Hermanos en Jesucristo:
En estas últimos semanas hemos celebrados los grandes misterios de nuestra fe. Hemos contemplado cómo amó tanto el Padre “al mundo que dio a su Hijo único, para que todo el que crea en Él no perezca, sino que tenga vida eterna” (Jn 3,16).
En Cuaresma y Pascua se nos ha proclamado que Jesucristo, “siendo de condición divina, no retuvo ávidamente el ser igual a Dios. Sino que se despojó de sí mismo tomando condición de siervo haciéndose semejante a los hombres y apareciendo en su porte como hombre; y se humilló a sí mismo, obedeciendo hasta la muerte y muerte de cruz. Por lo cual Dios le exaltó y le otorgó el Nombre, que está sobre todo nombre” (Fil 2,6-9).
Y ayer, en Pentecostés, nos alegrábamos con el envío del Espíritu Santo prometido por Cristo: “Y Yo pediré al Padre y les dará otro Paráclito, para que esté con ustedes para siempre, el Espíritu de la verdad, a quien el mundo no puede recibir, porque no le ve ni le conoce. Pero ustedes le conocen, porque mora con ustedes” (Jn 14,16-17).
Desde sus inicios, la Escritura va revelando progresivamente el misterio insondable de Dios. El Antiguo Testamento enseña que Dios es uno y único. Él es el Creador todopoderoso de todo lo visible y lo invisible. Es el Señor “Dios misericordioso y clemente, tardo a la cólera y rico en amor y fidelidad, que mantiene su amor por millares, que perdona la iniquidad, la rebeldía y el pecado, pero no los deja impunes” (Ex 34,6-7).
Cuando Israel, instruido por la Palabra de Dios, ya no corre peligro de caer en el politeísmo y en la idolatría, entonces, “al llegar la plenitud de los tiempos, envió Dios a su Hijo, nacido de mujer, nacido bajo la ley, para rescatar a los que se hallaban bajo la ley, y para que recibiéramos la filiación adoptiva. La prueba de que ustedes son hijos es que Dios ha enviado a nuestros corazones el Espíritu de su Hijo que clama: ¡Abbá, Padre!” (Gál 4,4-6).
Es decir, “toda la historia de la salvación no es otra cosa que la historia del camino y los medios por los cuales el Dios verdadero y único, Padre, Hijo y Espíritu Santo, se revela, reconcilia consigo a los hombres, apartados por el pecado, y se une con ellos”.
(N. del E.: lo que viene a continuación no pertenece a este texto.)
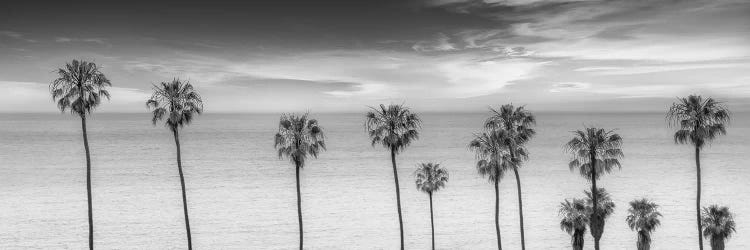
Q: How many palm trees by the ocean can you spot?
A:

La vida de la Iglesia y de los cristianos está toda impregnada del misterio de la Santísima Trinidad. Para que tengamos presente esta realidad y no se nos olvide, el Domingo que viene la liturgia celebra de un modo más destacado este misterio central de nuestra fe, vida de la Iglesia y vínculo de todos los que hemos sido bautizados “en el nombre del Padre y del Hijo y del Espíritu Santo” (Mt 28,19). Pidamos la gracia de poder contemplar y amar este misterio por toda la eternidad en el Cielo.